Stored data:
---+---

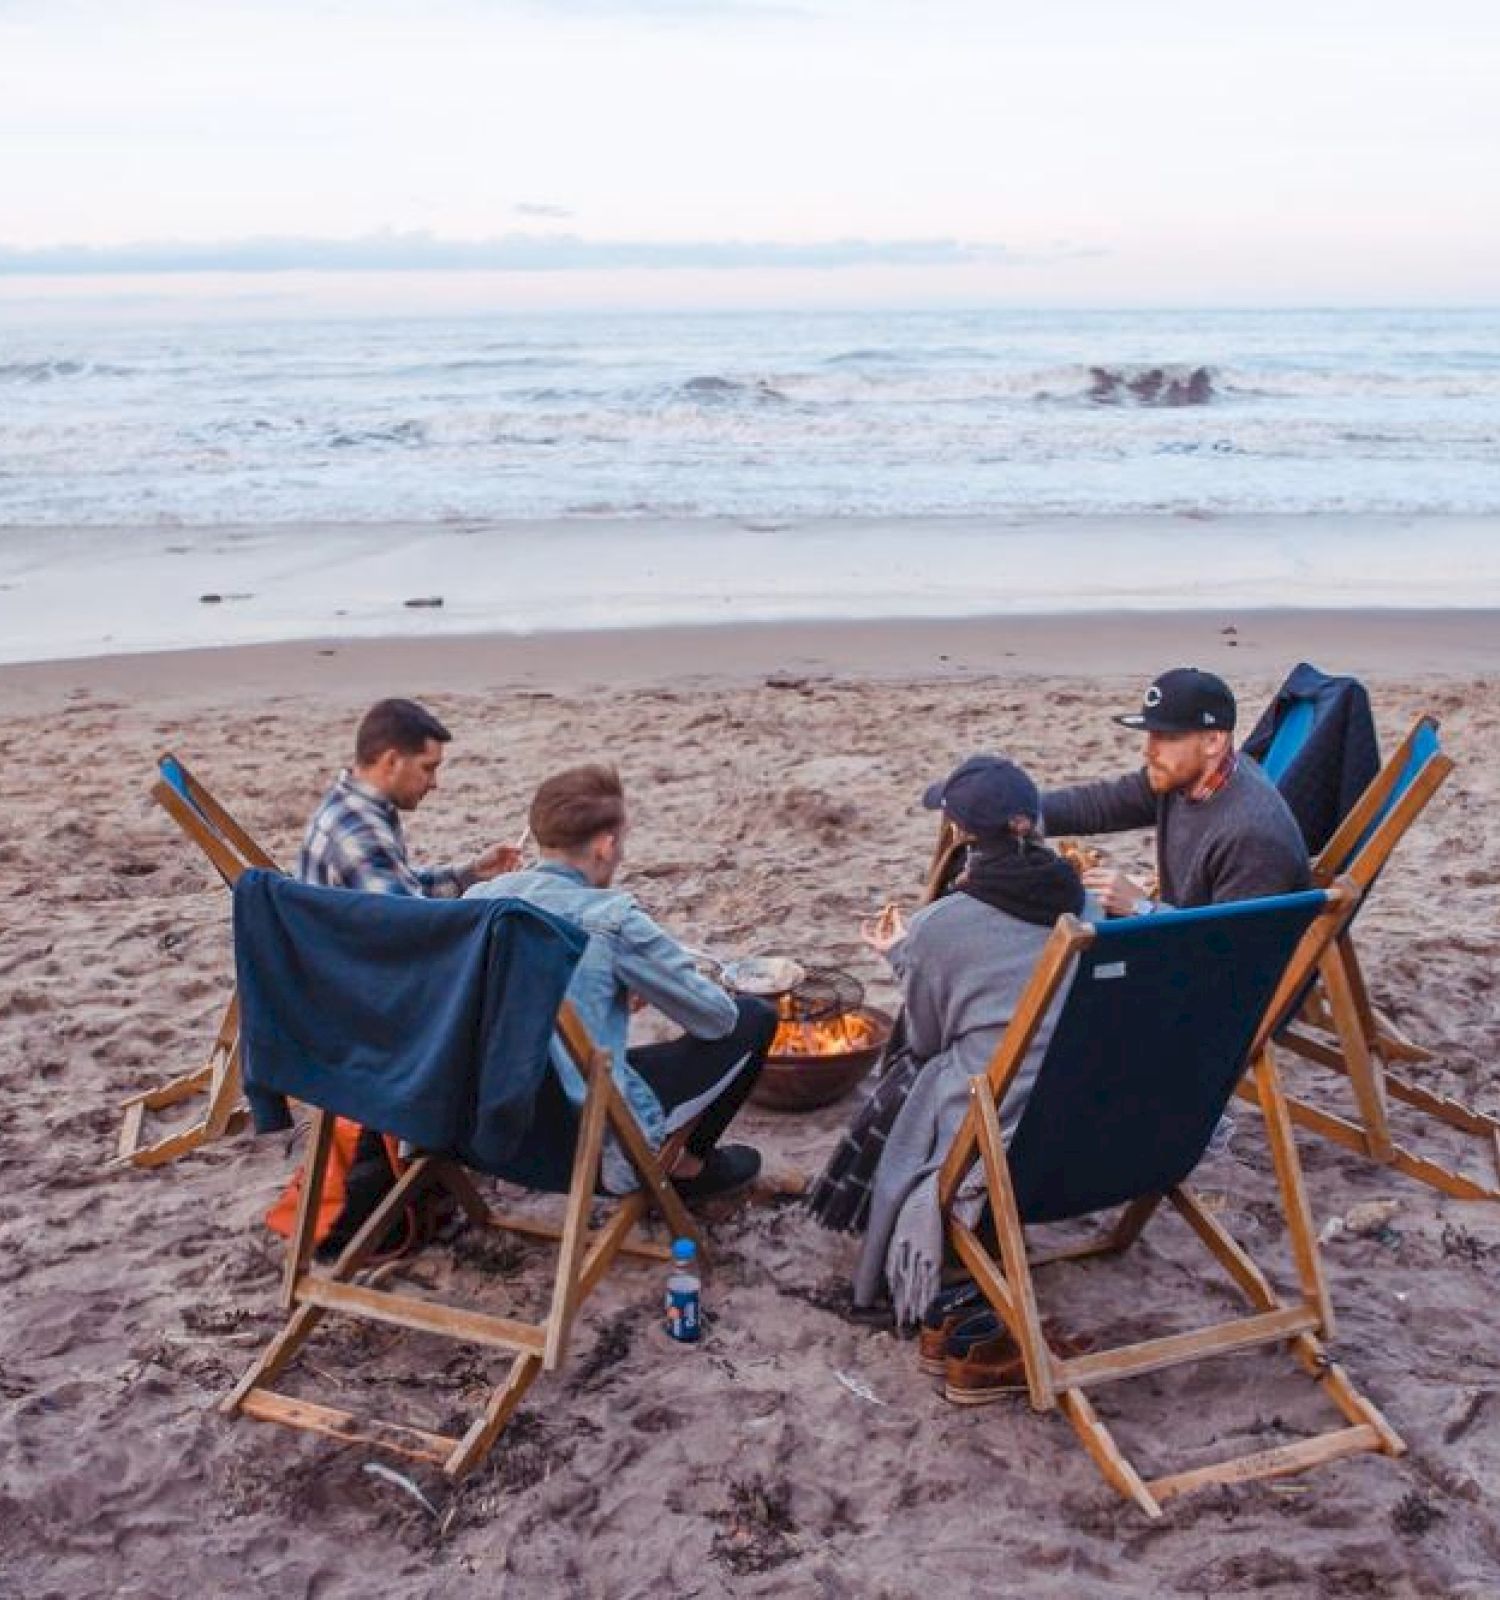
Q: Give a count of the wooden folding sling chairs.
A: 5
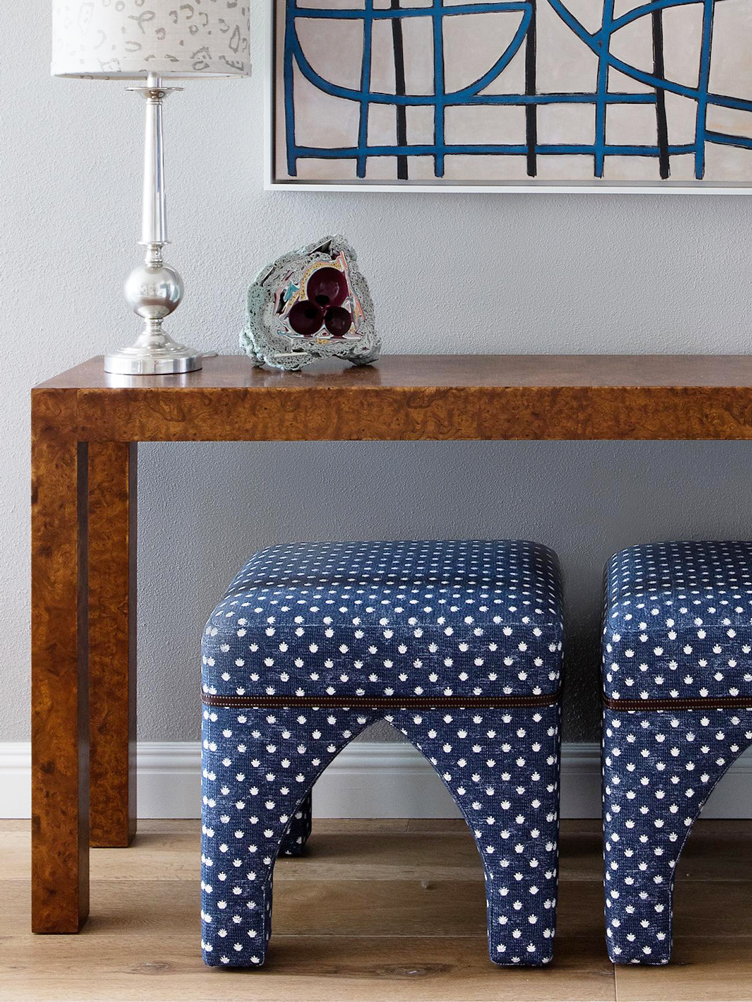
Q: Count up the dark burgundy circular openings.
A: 3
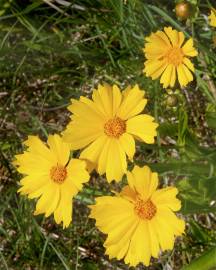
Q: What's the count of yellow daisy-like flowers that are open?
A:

---+---

Task requirements —
In the copy, every entry must appear exactly as written, and no picture may appear.

Result below —
Q: Give a count of the wooden folding sling chairs.
A: 5
Q: Count up the dark burgundy circular openings.
A: 3
Q: What's the count of yellow daisy-like flowers that are open?
A:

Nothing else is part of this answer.